_What you need to do_.
All lines from the one that has "Q: Tell me how" onward to the end of the records below are to be returned exactly; pictures are to be skipped.

______________________________

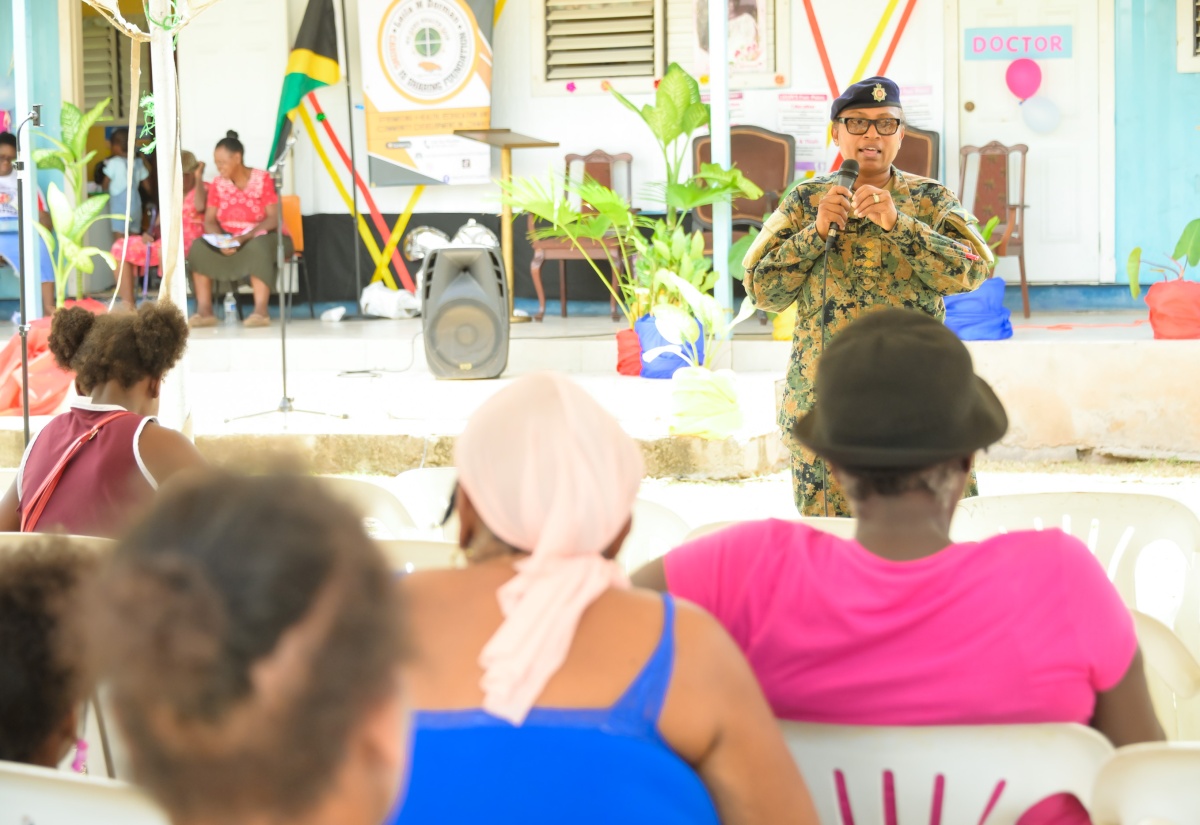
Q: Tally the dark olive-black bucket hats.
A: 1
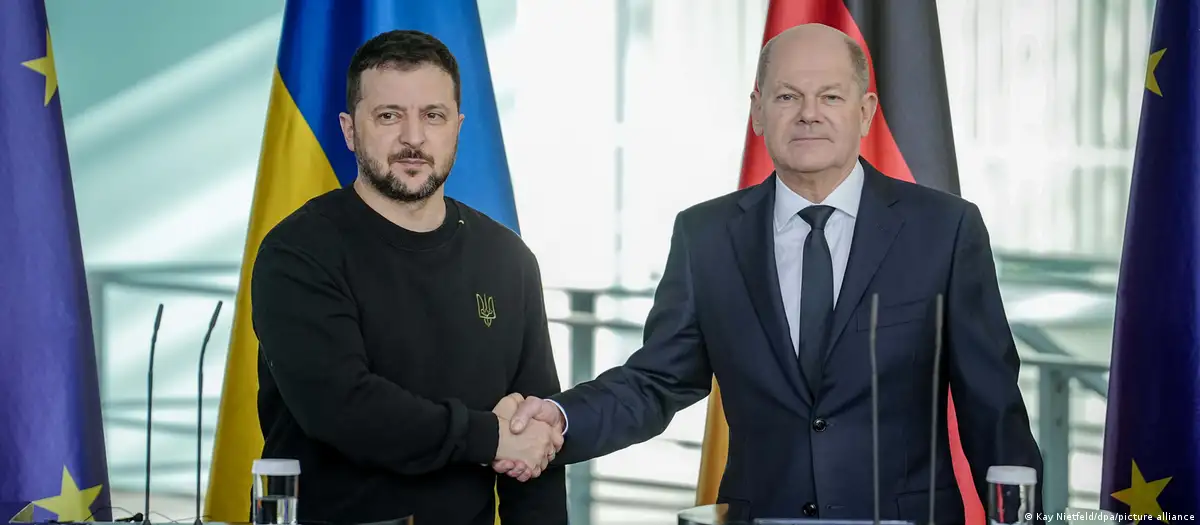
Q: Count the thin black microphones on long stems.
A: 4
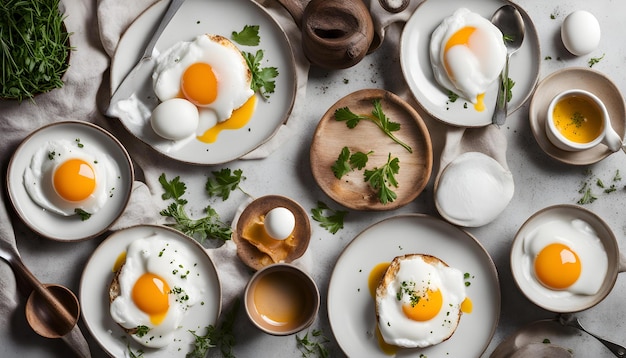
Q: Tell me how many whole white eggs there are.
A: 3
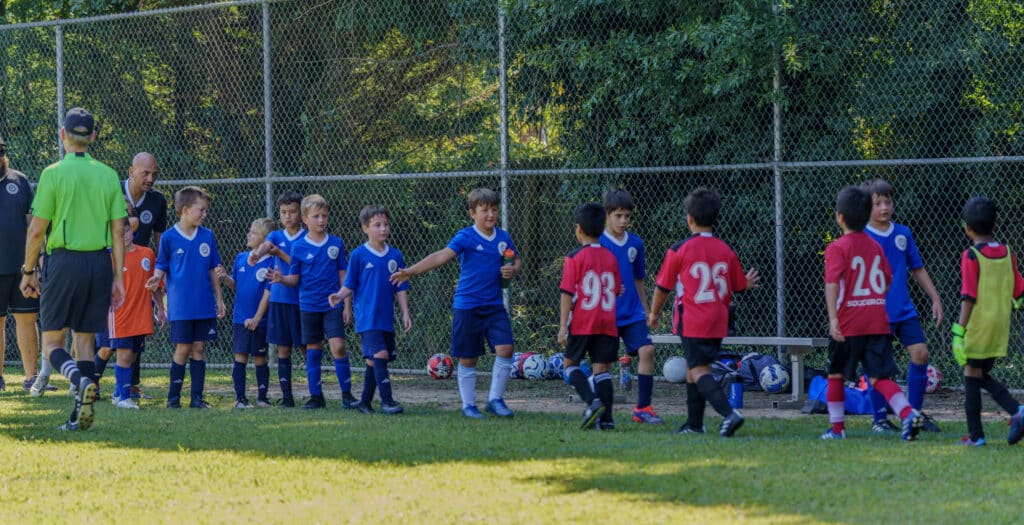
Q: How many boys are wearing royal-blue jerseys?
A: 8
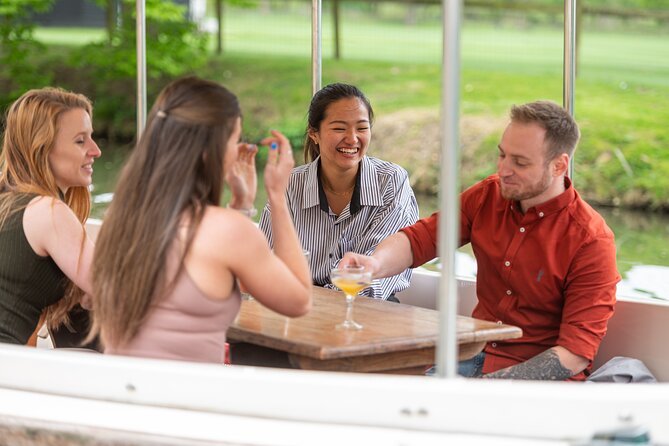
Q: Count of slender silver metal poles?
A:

______________________________

_Completed exercise_.
Q: Tell me how many whole white eggs there are.
A: 3
Q: How many boys are wearing royal-blue jerseys?
A: 8
Q: Count of slender silver metal poles?
A:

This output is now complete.